> **TO DO**: Set the records down again in full, exactly as they are, apart from the images.

> **Records from a data source**:
= = = = =

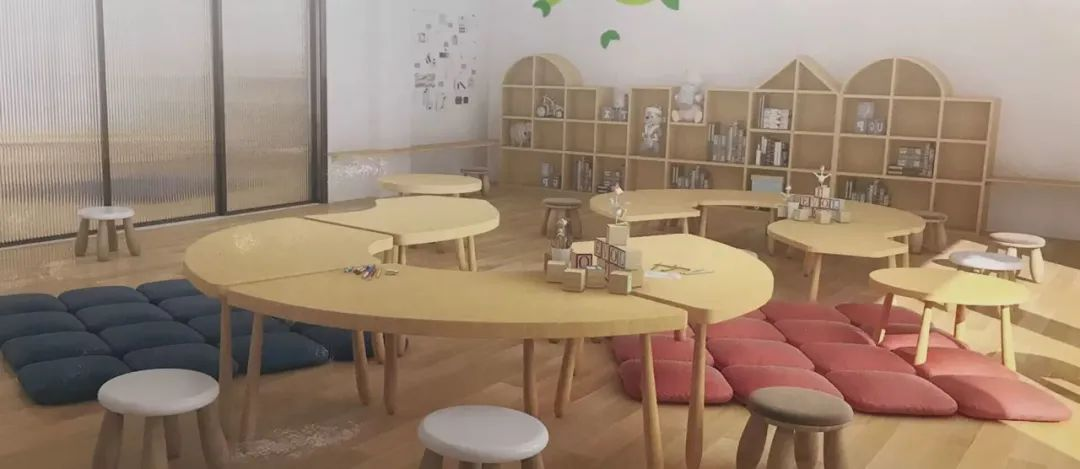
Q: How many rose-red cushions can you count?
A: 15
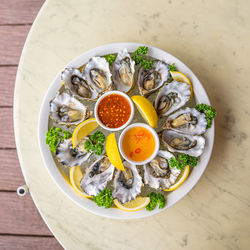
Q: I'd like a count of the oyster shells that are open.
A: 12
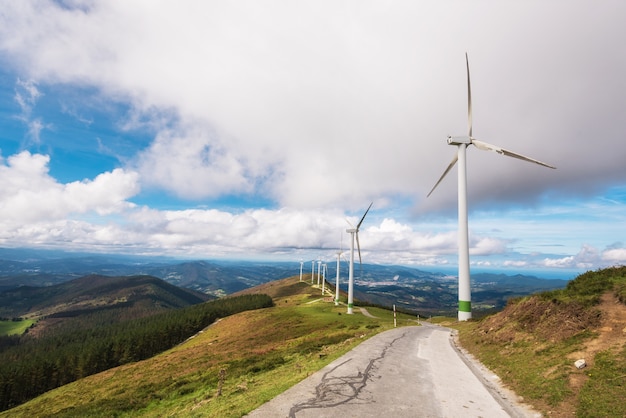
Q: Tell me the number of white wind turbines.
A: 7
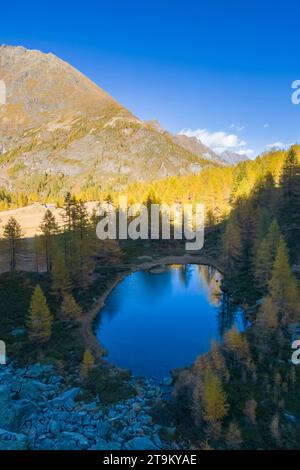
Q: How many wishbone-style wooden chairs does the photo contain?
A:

= = = = =

> **ANSWER BOX**:
Q: How many rose-red cushions can you count?
A: 15
Q: I'd like a count of the oyster shells that are open.
A: 12
Q: Tell me the number of white wind turbines.
A: 7
Q: How many wishbone-style wooden chairs does the photo contain?
A:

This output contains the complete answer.